= Beginning of Section =

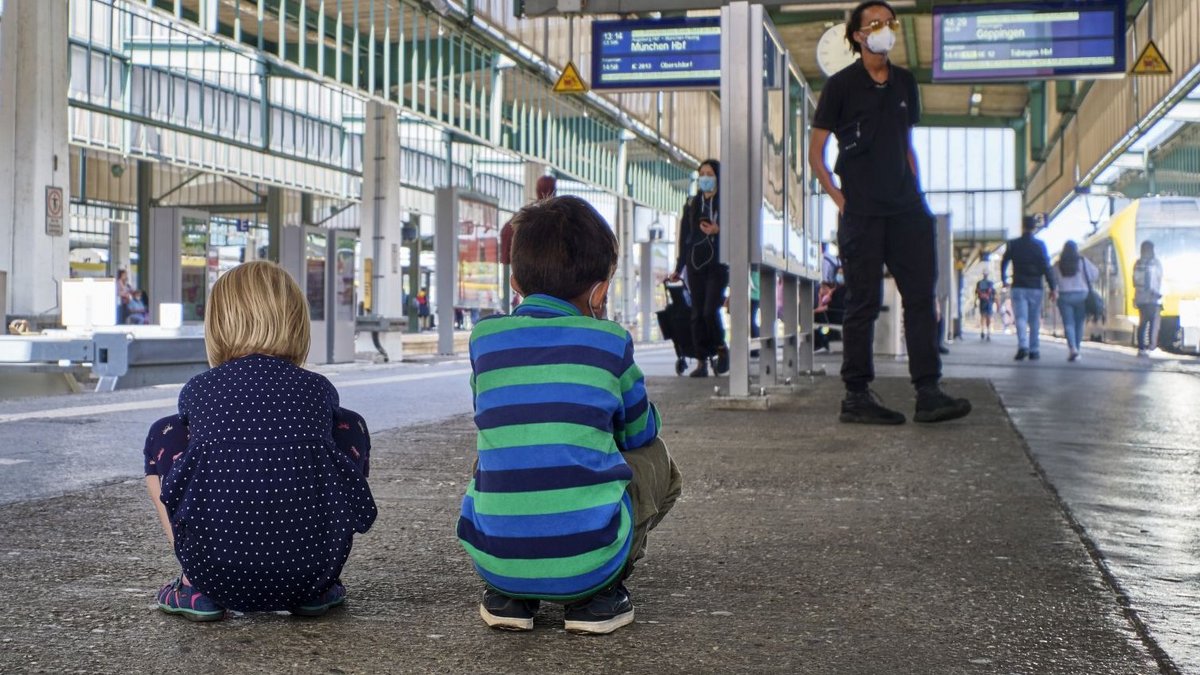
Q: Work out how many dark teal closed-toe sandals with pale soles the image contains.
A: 2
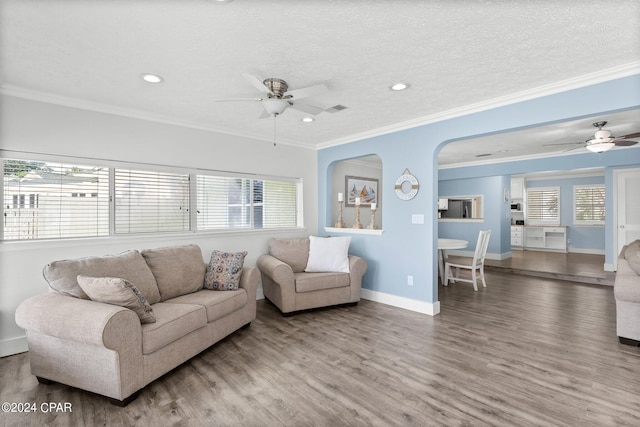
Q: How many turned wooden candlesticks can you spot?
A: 3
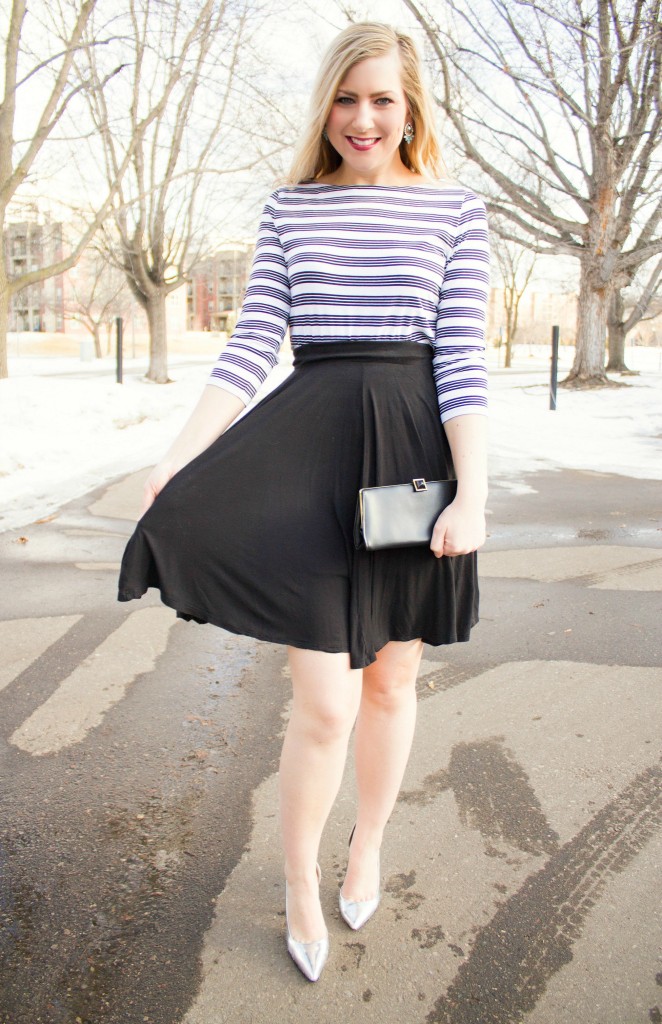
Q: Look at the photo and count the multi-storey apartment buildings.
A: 2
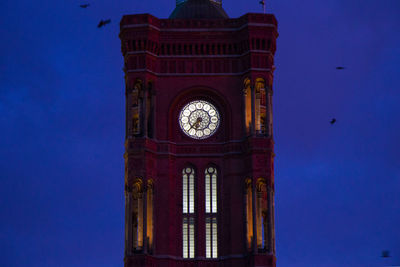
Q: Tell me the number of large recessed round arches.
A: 1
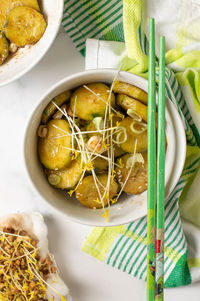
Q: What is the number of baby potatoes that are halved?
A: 0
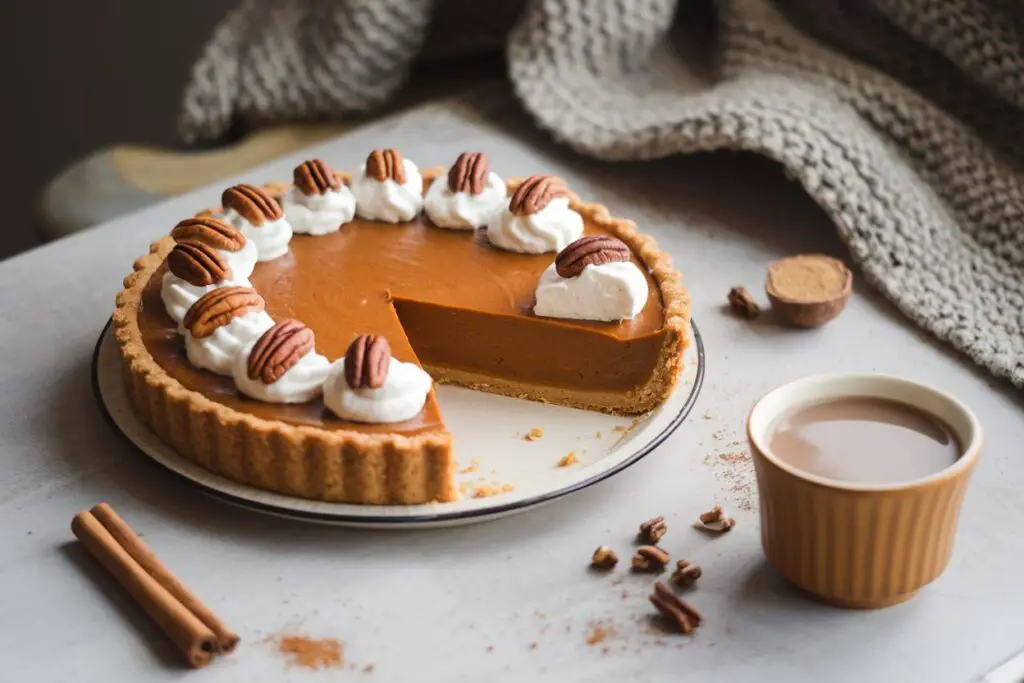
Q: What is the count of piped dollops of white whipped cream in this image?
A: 11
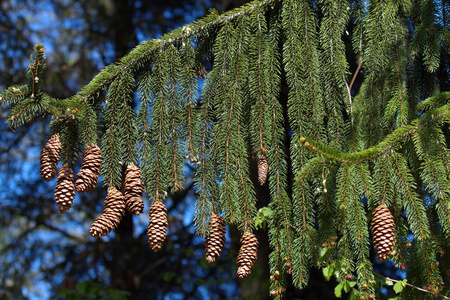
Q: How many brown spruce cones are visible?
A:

= End of Section =

:: PROBLEM DETAILS ::
Single out each line of the records above with the string "count" in it, and copy it.

:: ANSWER TO THIS EXERCISE ::
Q: Look at the photo and count the multi-storey apartment buildings.
Q: What is the count of piped dollops of white whipped cream in this image?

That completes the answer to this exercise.